I once read somewhere that one can learn on a first date what will be the end of the relationship. You may scoff at this but it’s true! Think about your relationships. I’ve always been a long-termer; most of my relationships lasted WAY longer than they ever had a reason to. Looking back over every one I have to admit that yes, the reason why it didn’t work out was blazingly obvious on that first date.
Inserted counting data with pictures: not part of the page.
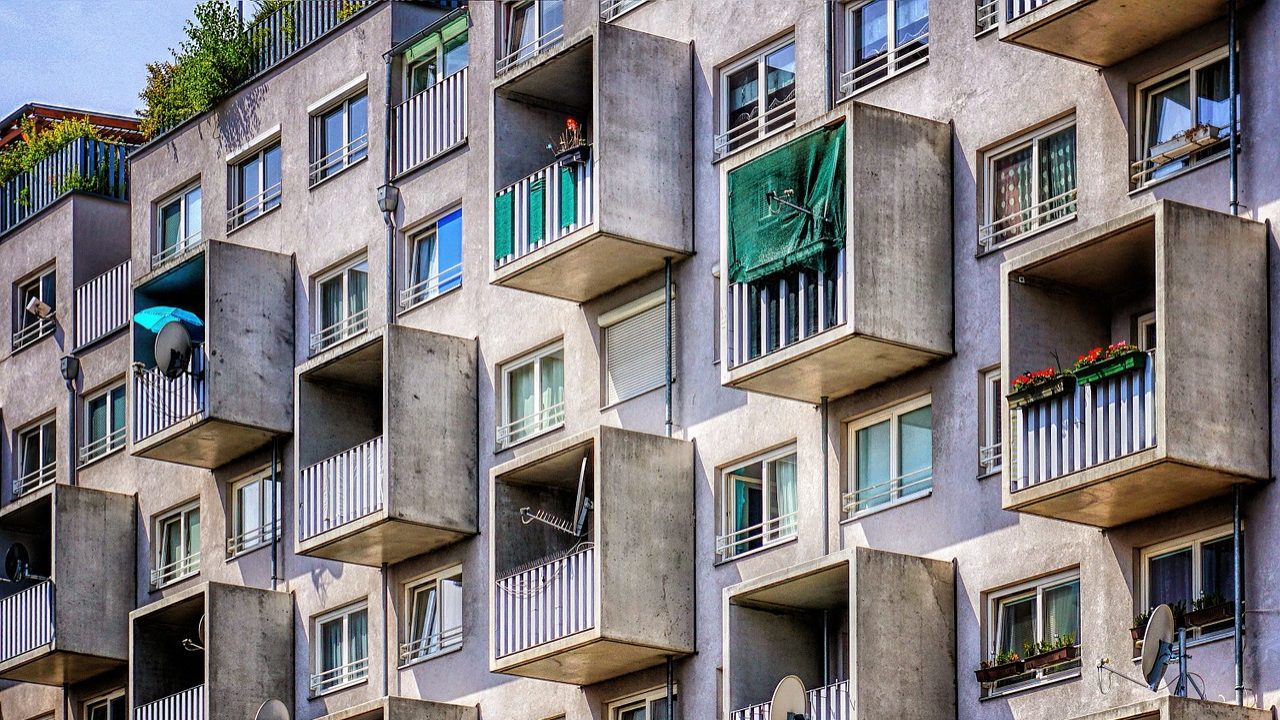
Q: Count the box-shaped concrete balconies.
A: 12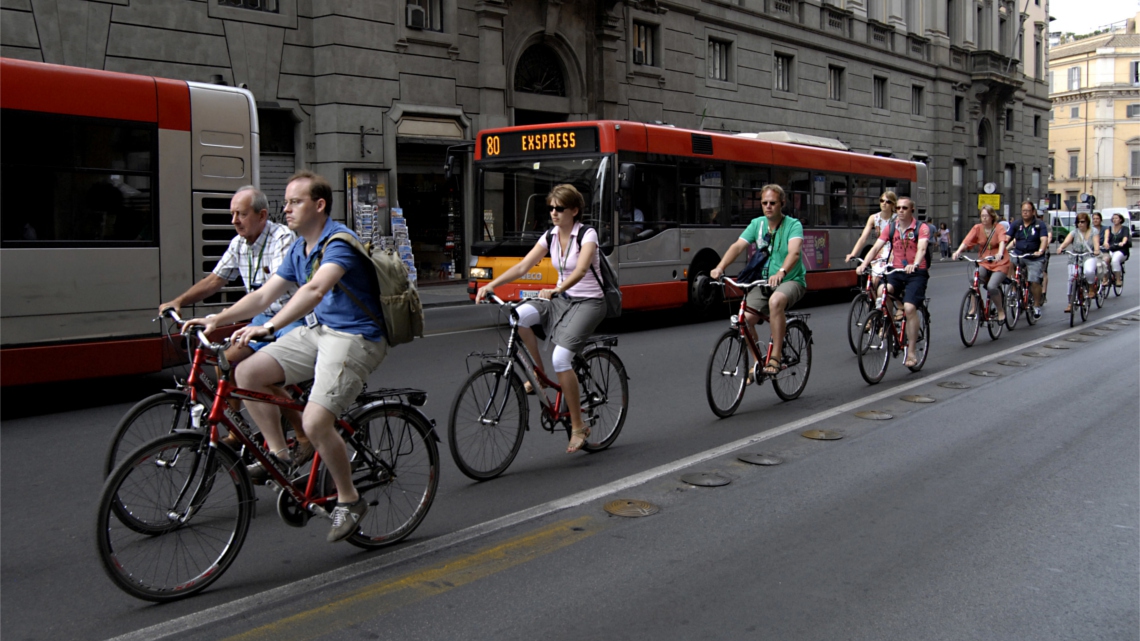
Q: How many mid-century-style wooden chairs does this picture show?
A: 0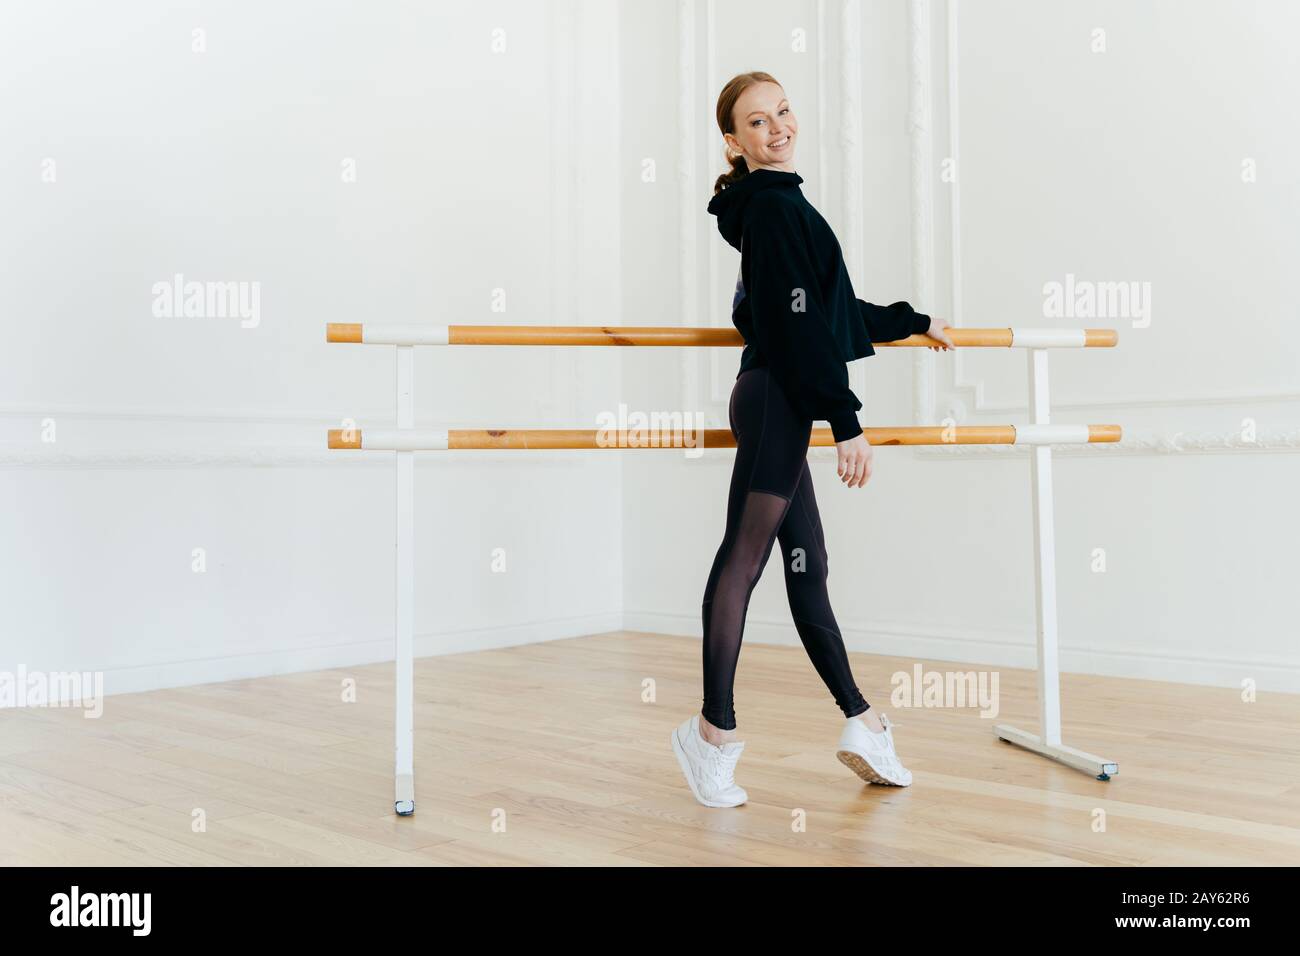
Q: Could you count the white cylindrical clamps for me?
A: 4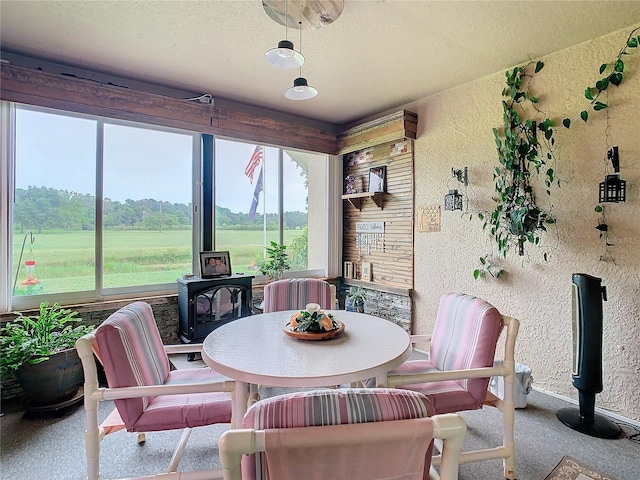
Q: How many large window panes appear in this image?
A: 4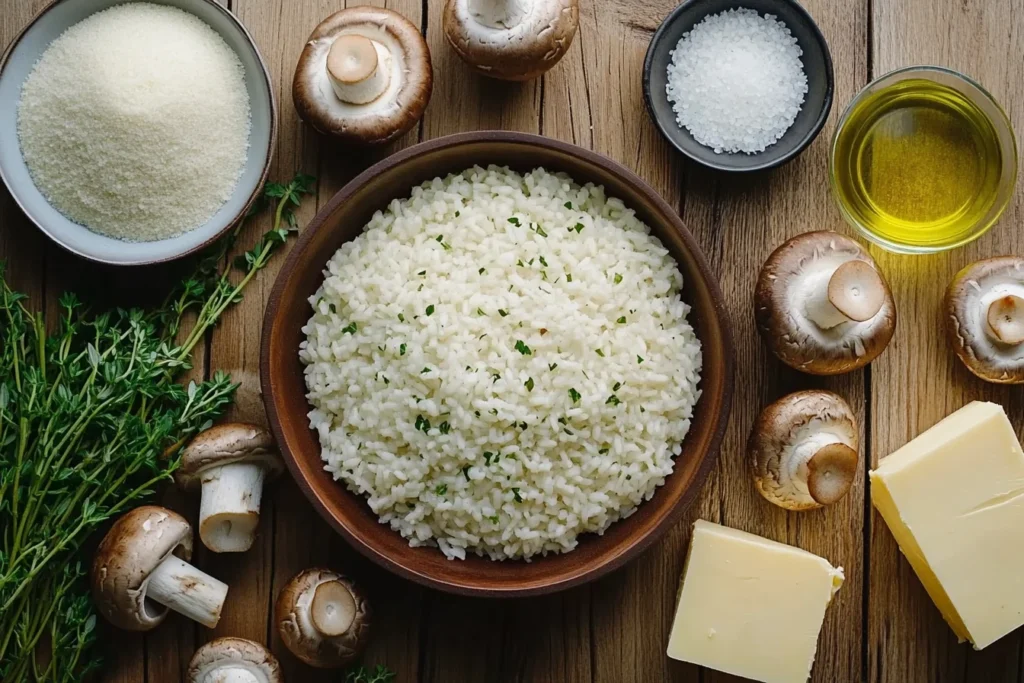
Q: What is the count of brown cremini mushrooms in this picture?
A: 9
In terms of business, the first date is the first interaction (it may or may not be a transaction) a potential customer has with you. Does you woo live up to your marketing? This is the second part of branding. As I’ve said before, image is only going to get them through the door. What are you going to do to get to that first sale? Your woo has to live up to the expectations of the customer. Wooing by my definition is giving a customer a great product and great service at a price that reasonably matches the quality of the item/s and the overall experience they had. Making sure this suitor has a fantastic first impression ups your chances of moving on from a first date to a relationship.
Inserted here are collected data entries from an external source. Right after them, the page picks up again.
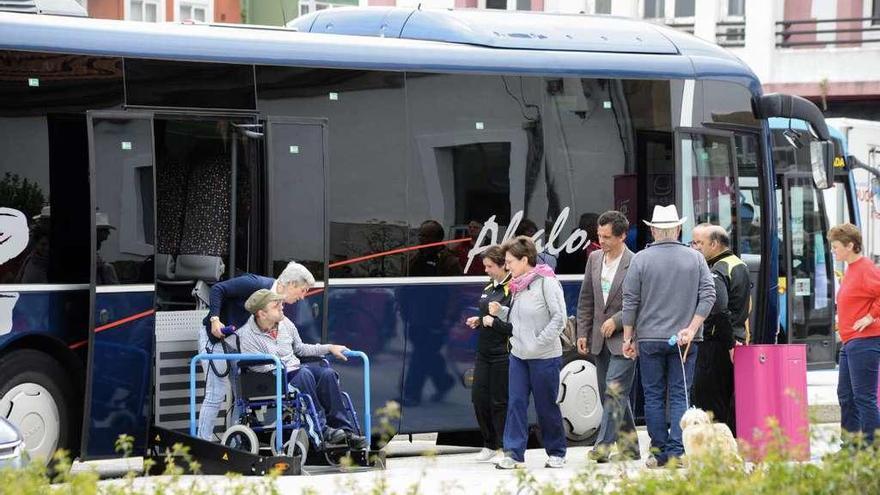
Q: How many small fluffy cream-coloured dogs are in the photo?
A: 1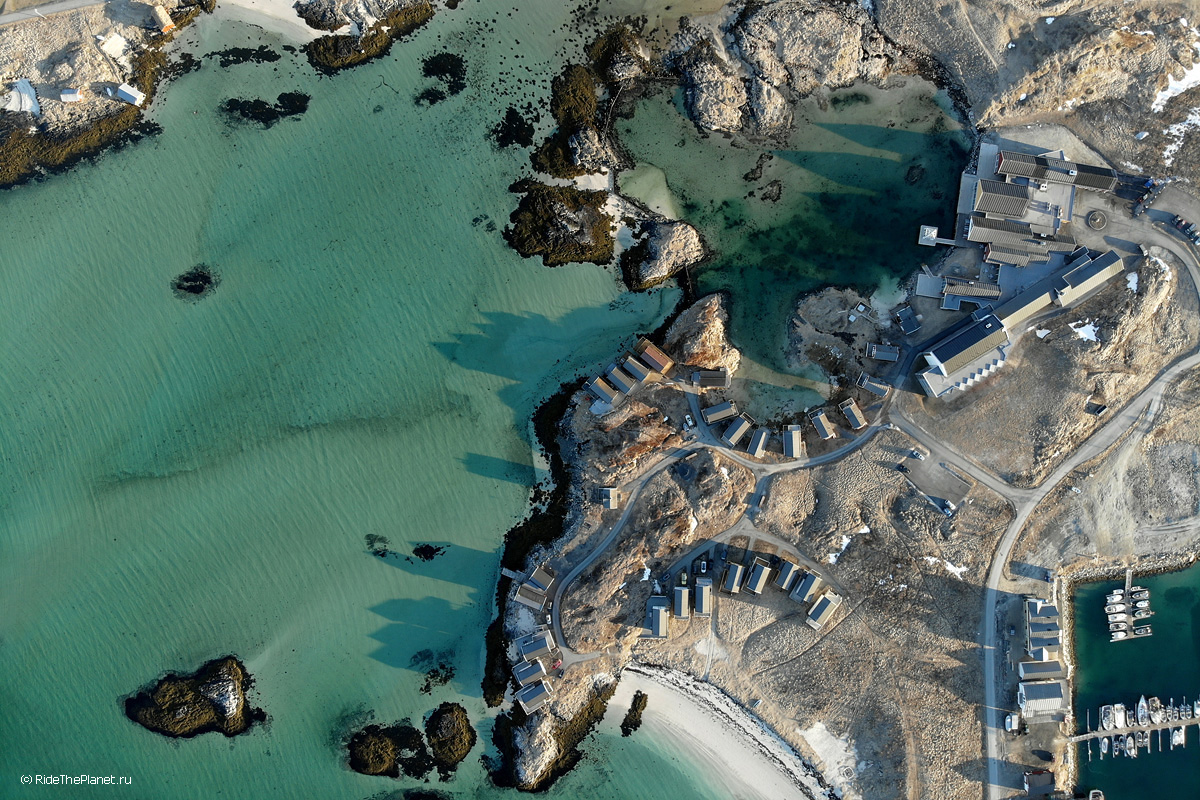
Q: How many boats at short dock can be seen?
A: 11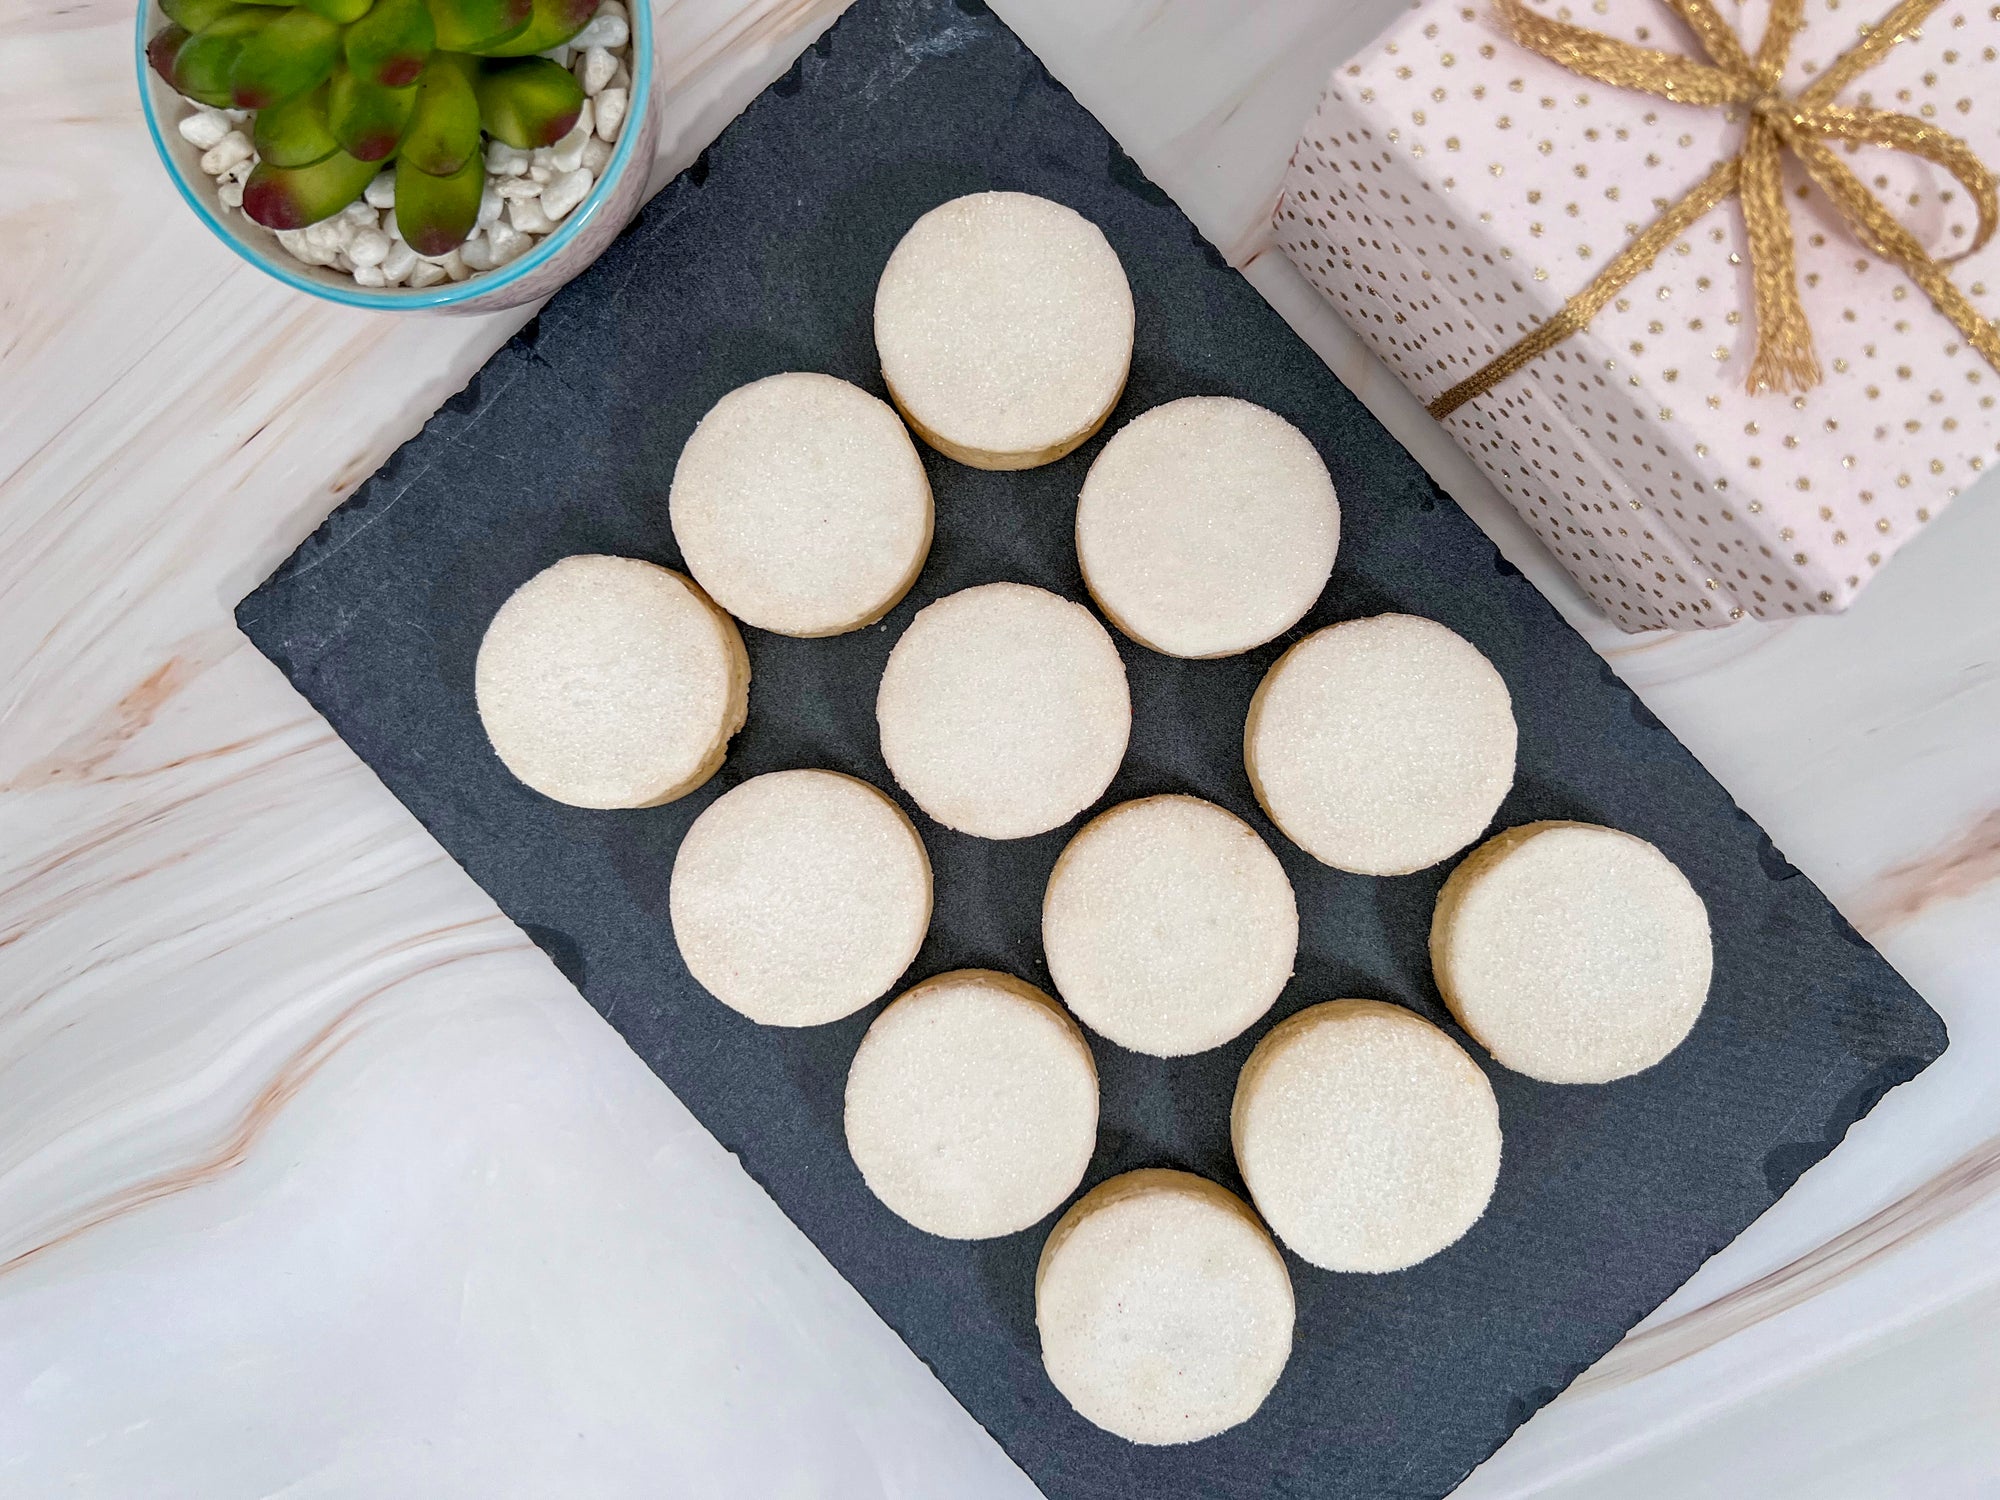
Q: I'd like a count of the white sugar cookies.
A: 12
Looks Like We Made It….Well…
Now we all know, over time, we can get a bit lazy in a relationship. It’s easy to assume, if someone has stuck around this long, they’re going to stay. So if you want to keep that customer happy you can’t take them for granted! The relationship needs to be nurtured. Otherwise you may find yourself alone. You don’t want your customer to one day say, “You’ve changed. I don’t know who you are anymore.”
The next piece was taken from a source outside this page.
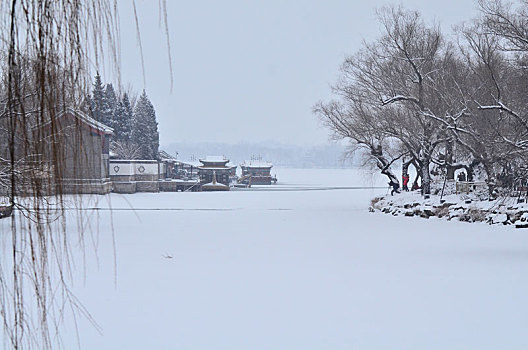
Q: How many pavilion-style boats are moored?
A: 2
Remember there are plenty of other businesses out there similar to yours who are doing all they can to gain your customer’s attention. There are ample opportunities to replace you and you will certainly start to destabilize your relationship is you believe you’re irreplaceable. If you’ve made your relationship vulnerable through neglect you are creating the risk of finding yourself alone. So remember to offer consistent, personalized service. And don’t forget those tokens of appreciation! Let them know you care.
I hope you will use this month to reevaluate your woo. Figure out how you can strengthen and focus your visual aesthetic and marketing materials. Decide if your online presence complements the image you want to project. Refine your professional methods so you can stand out from the masses. Do all you can to get and give more love in this world.